Lost in the way Mr. Olmsted had meant. Lost within the process, not separated from it as though blocked by _taxus baccata_. The poisonous hedges of her mind had been razed—paths cleared, branches stripped—and though the clouds were thick and heady, the ground was fertile. Her poems were ready to be sown and ripe to be plucked in the same instant. Clearly, this was why her fantasy of Mr. Bowles had been so real, such a convincing fever directed her brain.

“ _Emily_.”

“I’m ready,” she swore. “I have paper here in my hand.”

Her heart raced.

“Hey, Emily.”

Emily deflated. With her head hanging over the edge of the bed, she watched her sister enter the room upside-down.

“You still awake? I saw the light of your candle under the door,” Lavinia explained.

“Yes,” Emily grunted. “Why are you still up? I thought you would’ve gone to bed hours ago, since you couldn’t go to Sue’s salon.”

“Oh, um, yeah, I did go to bed…”

“Midnight snack?” Emily guessed.

“You know it,” Lavinia enthused, then sobered, stepping into the bedroom and shutting the door behind her. “I mean, no, I just wanted to hear about the party.”

Emily clambered upright to sit on the bed with her legs tucked to the side. About to answer, she paused and narrowed her eyes at her sister.

“You don’t normally sleep with your hair covered.”

Lavinia whisked the lace from the top of her head and hid it behind her back, clutched in both hands.

“Whoops, no, I still don’t,” she said. “But hey, does it make you think of a Spanish mantilla at all? Like, maybe if I got some black lace instead?”

“A mantilla?”

“Yeah, they’re totally having a moment right now. I think Jane has something to do with it. Rich widows with their dead husbands and all the black lace they want. Lucky,” Lavinia grumbled, plopping down on the edge of the bed next to Emily and smoothing her own white lace in her lap. She shrugged. “Anyway, how was Sue’s thing?”
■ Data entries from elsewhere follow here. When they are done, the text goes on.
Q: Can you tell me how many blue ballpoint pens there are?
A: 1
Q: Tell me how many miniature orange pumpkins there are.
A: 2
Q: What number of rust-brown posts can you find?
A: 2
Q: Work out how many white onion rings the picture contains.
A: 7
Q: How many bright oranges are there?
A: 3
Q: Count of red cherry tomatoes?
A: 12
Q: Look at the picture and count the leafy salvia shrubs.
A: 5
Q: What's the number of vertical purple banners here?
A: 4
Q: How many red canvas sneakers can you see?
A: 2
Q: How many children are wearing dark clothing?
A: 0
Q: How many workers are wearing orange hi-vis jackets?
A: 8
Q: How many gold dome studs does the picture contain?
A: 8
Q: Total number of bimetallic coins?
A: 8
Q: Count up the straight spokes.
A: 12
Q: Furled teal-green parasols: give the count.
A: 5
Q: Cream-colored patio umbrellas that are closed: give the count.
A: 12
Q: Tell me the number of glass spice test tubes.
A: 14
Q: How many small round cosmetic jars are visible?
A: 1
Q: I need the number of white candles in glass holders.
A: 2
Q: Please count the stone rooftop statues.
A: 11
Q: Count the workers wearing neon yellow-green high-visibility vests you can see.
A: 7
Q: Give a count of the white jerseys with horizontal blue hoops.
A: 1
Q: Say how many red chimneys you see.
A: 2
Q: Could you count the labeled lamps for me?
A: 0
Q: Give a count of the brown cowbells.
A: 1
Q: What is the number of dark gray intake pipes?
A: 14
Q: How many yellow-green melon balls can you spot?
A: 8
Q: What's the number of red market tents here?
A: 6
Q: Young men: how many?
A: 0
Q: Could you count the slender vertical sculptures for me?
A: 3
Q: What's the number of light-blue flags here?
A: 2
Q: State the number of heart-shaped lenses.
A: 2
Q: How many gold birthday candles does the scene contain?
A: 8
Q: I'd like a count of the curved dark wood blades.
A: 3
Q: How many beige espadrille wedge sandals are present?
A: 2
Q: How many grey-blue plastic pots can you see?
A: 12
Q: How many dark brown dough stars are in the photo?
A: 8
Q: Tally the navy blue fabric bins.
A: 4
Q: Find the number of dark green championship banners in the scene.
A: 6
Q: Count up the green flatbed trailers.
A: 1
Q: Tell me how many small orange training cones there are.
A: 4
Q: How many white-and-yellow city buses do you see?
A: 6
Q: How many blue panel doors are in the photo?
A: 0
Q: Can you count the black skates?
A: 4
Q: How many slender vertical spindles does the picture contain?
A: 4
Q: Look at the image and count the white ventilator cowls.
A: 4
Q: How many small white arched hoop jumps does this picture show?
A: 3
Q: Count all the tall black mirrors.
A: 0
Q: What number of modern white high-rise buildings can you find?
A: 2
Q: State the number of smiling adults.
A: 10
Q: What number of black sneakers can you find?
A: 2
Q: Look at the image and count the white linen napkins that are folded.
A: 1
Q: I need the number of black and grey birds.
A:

“Not… what I was expecting. It’s left me with a lot to think about.” She offered her sister a sheepish smile.

“Like what?” Lavinia dropped her elbows to her knees and cupped her face in her hands, waiting.

Emily sighed, contemplating how much to reveal. _How no one takes me seriously as a poet_ , she considered saying. _How, even if I do succeed, many people seem likely to attribute that success to a presumed intimate attachment to Mr. Bowles_.

“Infidelity,” she found herself saying. She touched her chest, then slid her hand to her throat, testing the solidity of her recent illusion. The way her phantom editor had removed her necklace hung on her more palpably than the necklace itself had.

“Totally,” her sister gushed. “That was on my mind tonight too.”

Emily smiled at the chance of being understood.

“Really?”

“Yeah. Ship was reading _The Scarlet Letter_ and one thing just led to another and I found myself mounting… um…” Lavinia’s voice choked off and Emily frowned at her, concerned, but her sister resumed with a reassuring flutter of her hand. “I found myself mounting an analysis of the text. You know, to really get into Hester Prynne’s character.”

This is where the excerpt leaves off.